About a year and a half ago, I started a once-a-month Lego club. We're taking a break now (at least for a few months), but here's a run down of how it went:
Theme: Favorite Games
We had no Lego. Per the suggestion of other libraries, I asked for donations from patrons. My boss laughed at me, and I got a whopping two donations. Lesson One: Don't Rely On Donations. (Disclaimer: I know some other libraries have had much more luck than I did!)
I asked that we buy some Lego, and I received some off-brand blocks from Amazon that were really, really terrible. Would go flying off the base plates, and sometimes would hardly stack together. They were difficult to use, and I didn't want to call a program "Lego Club" and not actually have any Lego. So I sat on it a few months. Lesson Two: Don't Buy Off-Brand Lego.
Theme: Dinosaurs and Dragons
Our 2017 Summer Reading theme was Build a Better World, so the programming librarian at our other branch library and I agreed we would use some of the budget on Lego for some appropriately-themed activities. We bought several of the Lego Creative Boxes (like 10704 and 10697) and Lego Education sets (like the wheels set, windows set, baseplates and some minifigs. And several baseplates. Tip: Have plenty of baseplates and plenty of minifigs.
We also bought some used Lego assortments from eBay, and had a positive experience with that.

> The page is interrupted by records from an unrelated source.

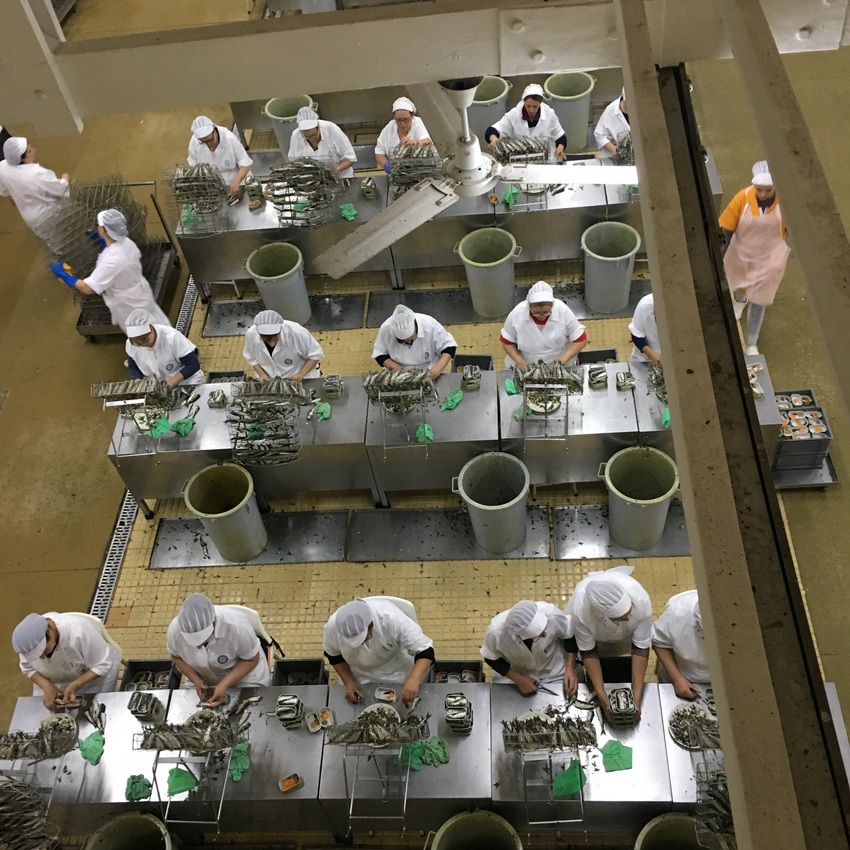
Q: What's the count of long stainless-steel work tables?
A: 3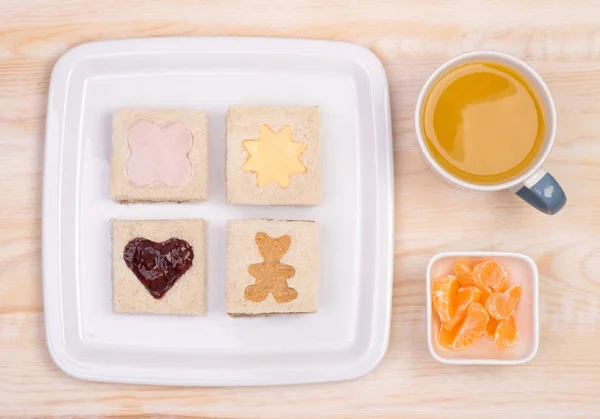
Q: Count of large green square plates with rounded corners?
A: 0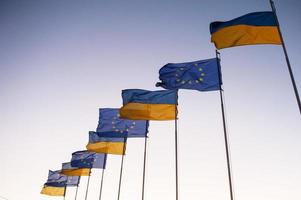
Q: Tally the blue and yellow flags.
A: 5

At first I mixed in our cheapo Lego with the real stuff (because we had them, right?). But it was easy to spot the bad ones, and some of the kids would actually avoid them. I eventually (like, after several months) weeded out the generic Lego and used them for Lego craft programs where kids could take them home (like our Lego Clocks).
Theme: Star Wars
Anyway, back to Lego Club. We had a monthly theme, and I would print off building instructions that fit the theme. Building instructions are easy to find on Pinterest, Lego, Frugal Fun For Boys and Girls, Flickr, YouTube, or BrickPlayer. The instructions don't even necessarily have to be step-by-step. A lot of the time I'd just print out a picture. They can build from there.
I let the kids take home any instructions they wanted to. I also kept the leftovers in a binder that I had out every month in case they weren't feeling the theme.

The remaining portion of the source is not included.